### Description of the task
Where does the string "many" occur in the entries below? Copy every line where it does.

### Supplied records
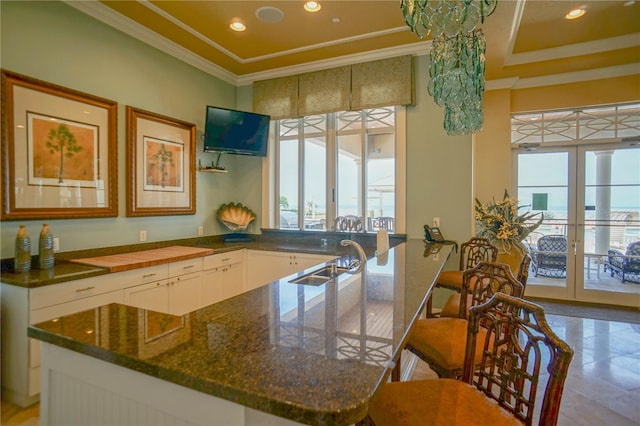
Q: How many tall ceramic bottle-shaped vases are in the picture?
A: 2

==

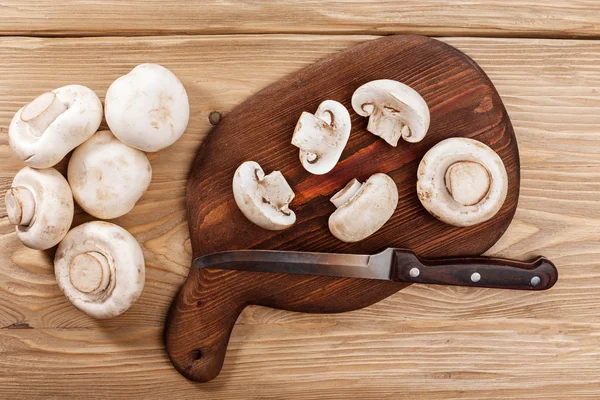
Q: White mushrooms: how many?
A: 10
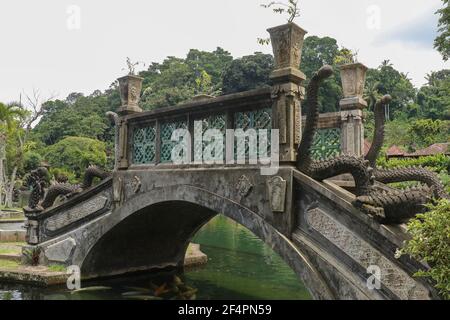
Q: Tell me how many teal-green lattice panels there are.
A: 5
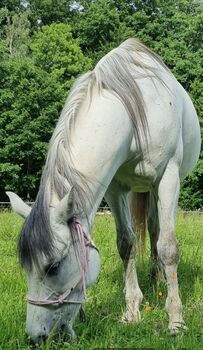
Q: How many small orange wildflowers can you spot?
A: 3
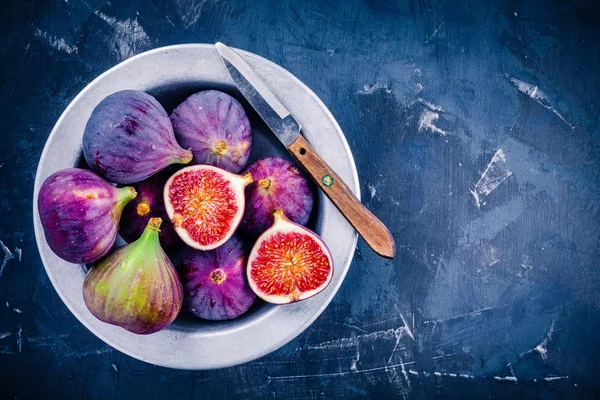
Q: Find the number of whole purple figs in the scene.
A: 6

### Answer for this exercise
Q: How many tall ceramic bottle-shaped vases are in the picture?
Q: White mushrooms: how many?
Q: Tell me how many teal-green lattice panels there are.
Q: How many small orange wildflowers can you spot?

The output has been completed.